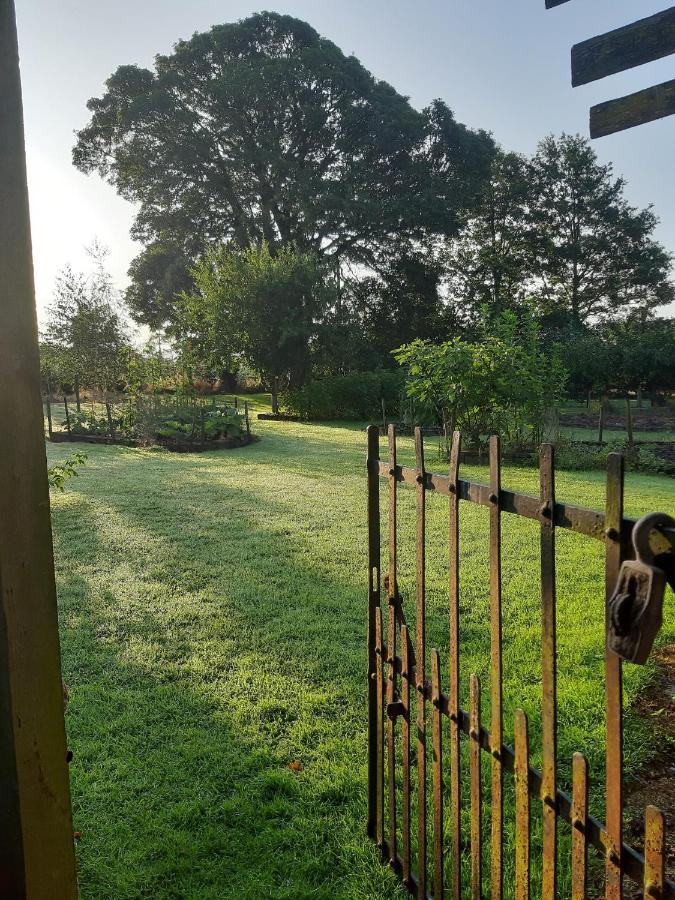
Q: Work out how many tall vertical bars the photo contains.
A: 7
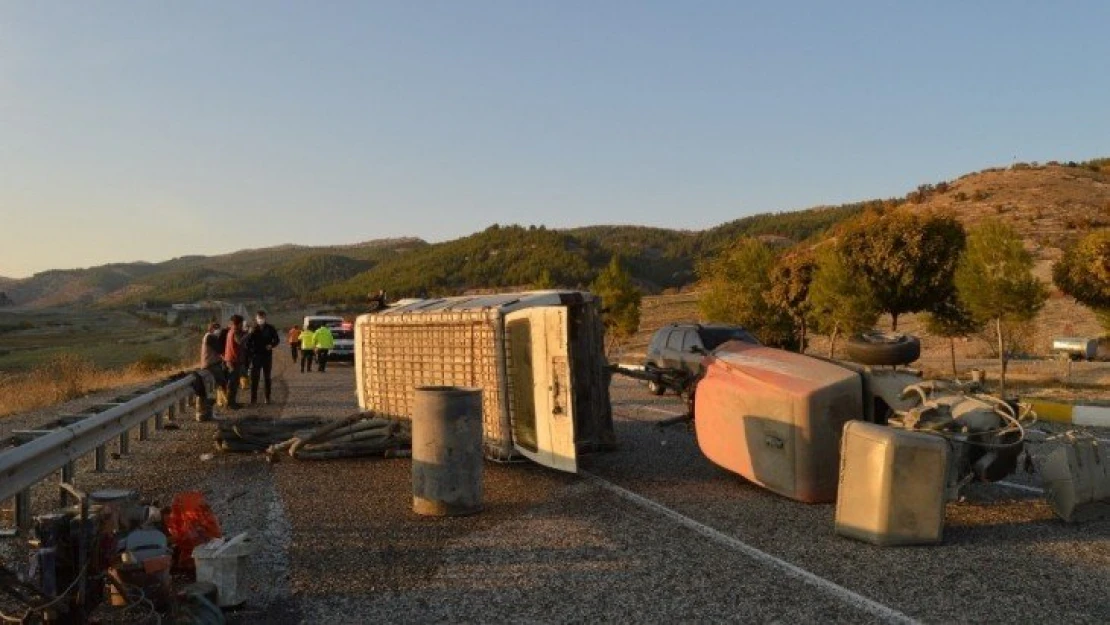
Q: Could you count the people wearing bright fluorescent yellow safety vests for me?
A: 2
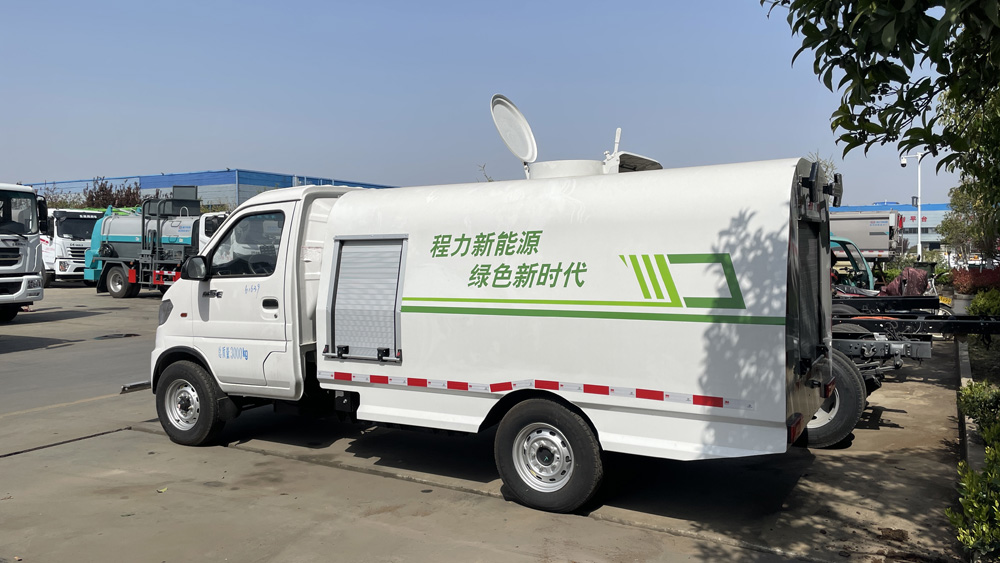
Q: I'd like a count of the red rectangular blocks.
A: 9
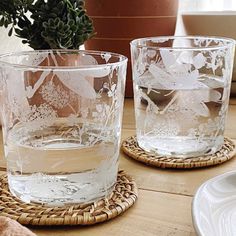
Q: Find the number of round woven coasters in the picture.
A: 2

# What to produce
Where does the word "count" appear in the records? Copy every line that holds it.

# Reply
Q: Could you count the people wearing bright fluorescent yellow safety vests for me?
Q: I'd like a count of the red rectangular blocks.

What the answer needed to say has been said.